Jusqu’à 75 millions d’amende pour les journalistes en cas de faute professionnelle
Les membres de l’Assemblée populaire nationale (APN) ont sévèrement critiqué l’imposition d’une amende de 75 millions de centimes aux journalistes comme sanction en cas de diffamation. Ces parlementaires estiment que les peines d’emprisonnement sont dans ce cas plus clémentes. D’autres part, ils estiment que les éditeurs doivent aussi assumer une part de responsabilité pour ce qu’ils publient.

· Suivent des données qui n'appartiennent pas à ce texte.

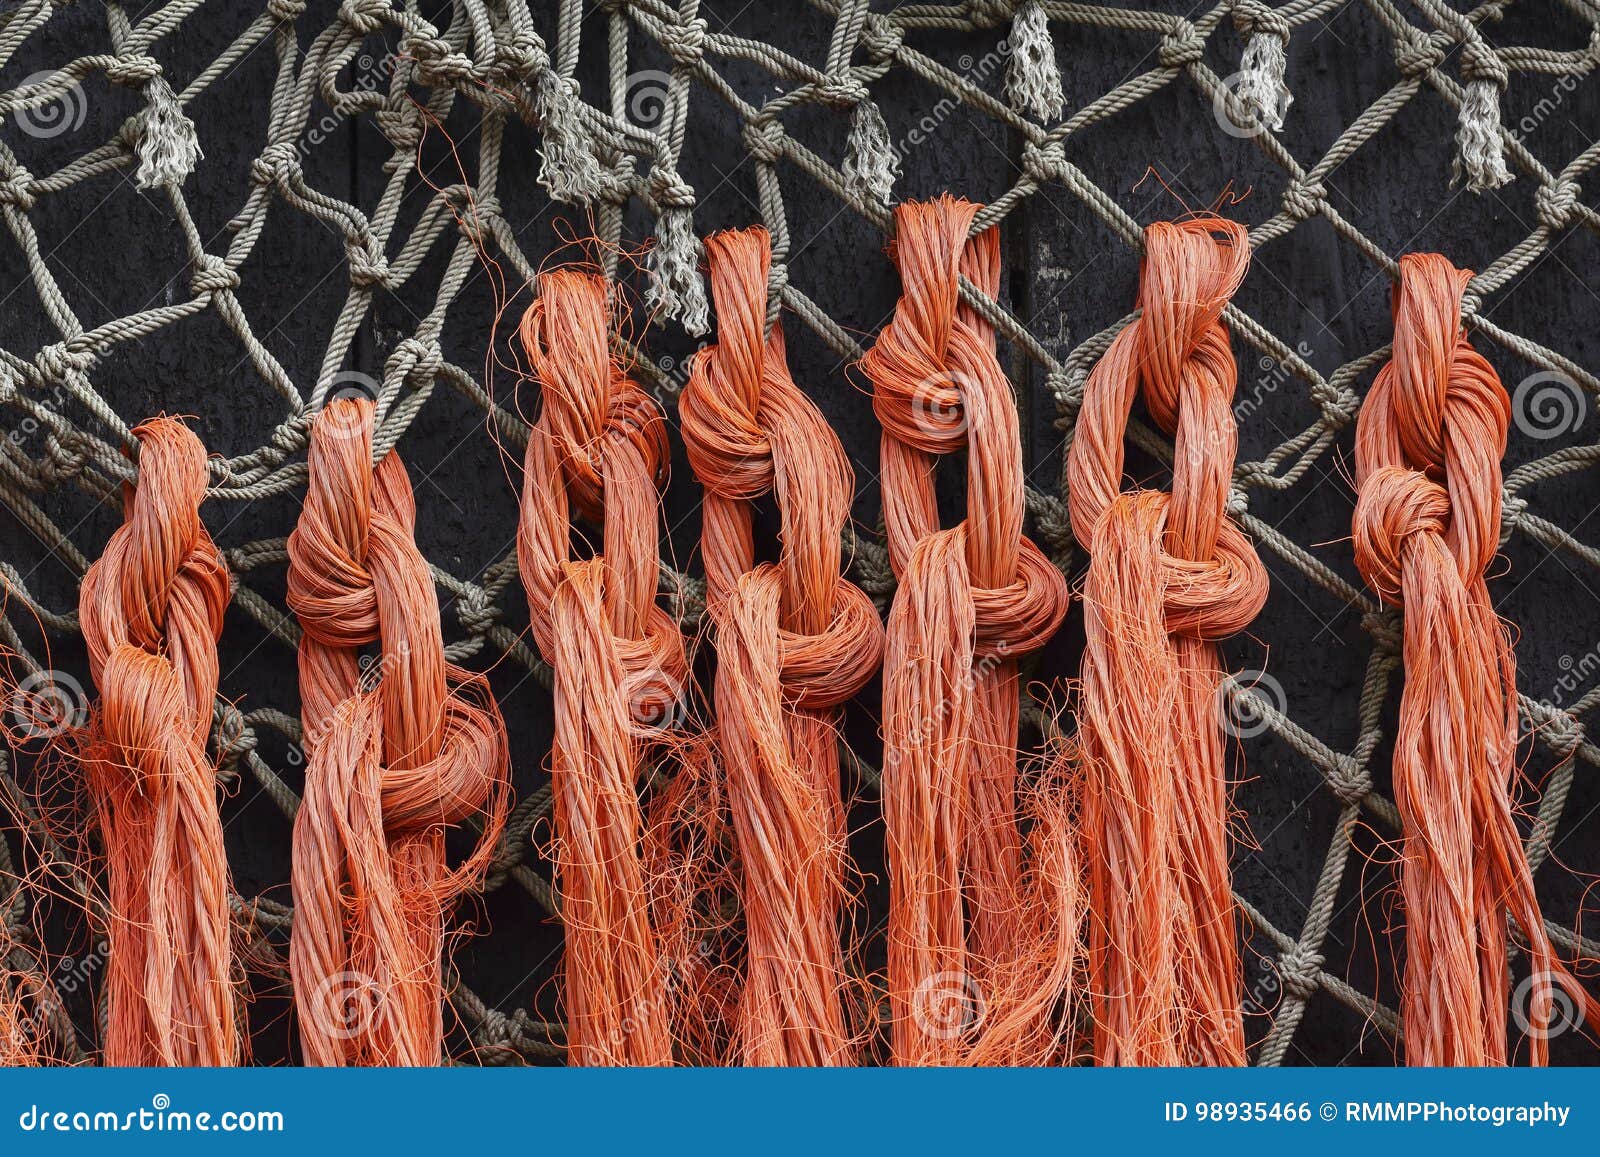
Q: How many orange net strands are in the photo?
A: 7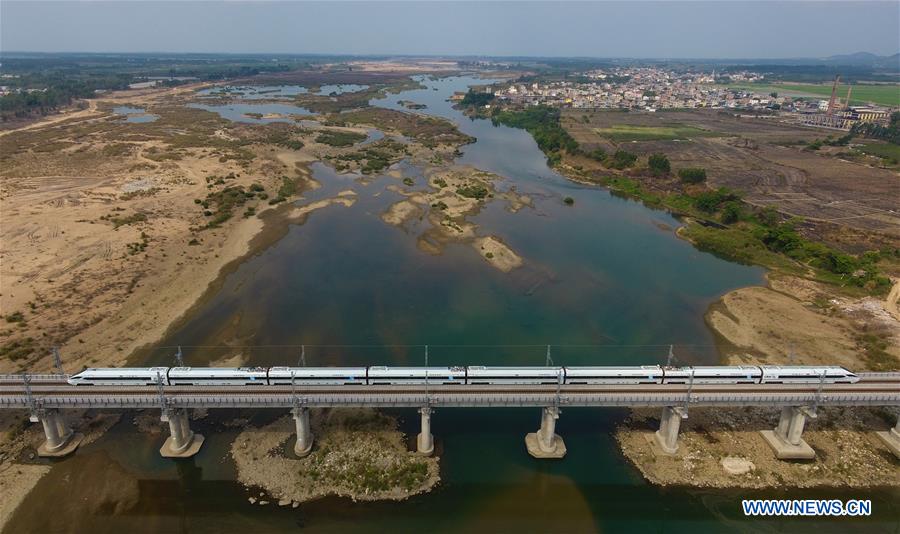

La séance dédiée mercredi à la discussion du code pénal à l’APN a soulevé un grand débat jeudi à cause du refus catégorique des membres de cette institution les amendements apportés à ce code, notamment ce sui concerne remplacement de la peine d’emprisonnement par une des amendes qui peuvent atteindre la somme astronomique de 75 millions de centimes. Cette amende est prévue par les articles 114 bis, 146 et 144 bis du code pénal. Dans ce contexte, le représentant du parti El Islah Filali Reouini a estimé qu’une peine d’emprisonnement de deux mois contre les journalistes est plus clémente que les amendes qui peuvent aller jusqu’à 75 millions de centimes. Un journaliste qui touche un salaire très modeste peut-t-il s’acquitter d’une telle amende ? s’est-t-il interrogé. Pour sa part, Bouzid Berkani du Rassemblement national démocratique (RND) a estimé que la loi n’a pas été amendée et n’a rien apporté de bon pour les journalistes. « La loi amendée n’a rien changé puisque le journaliste qui commet une erreur doit payer une amende de 75 millions », a-t-il dit. « Avec peines pareilles, il n’y aurait plus de journalistes dans notre pays dans quelques années », a-t-il indiqué. Lors de son intervention, la représentante du Parti des travailleurs (PT) a contesté la nouvelle loi amendée. « Nous refusons d’affamer les journalistes », a-t-elle déclaré. « en plus de cela, les organes de presse doivent assumer une part de responsabilité en cas de faute professionnelle commise par leurs journalistes », a-t-elle conclu.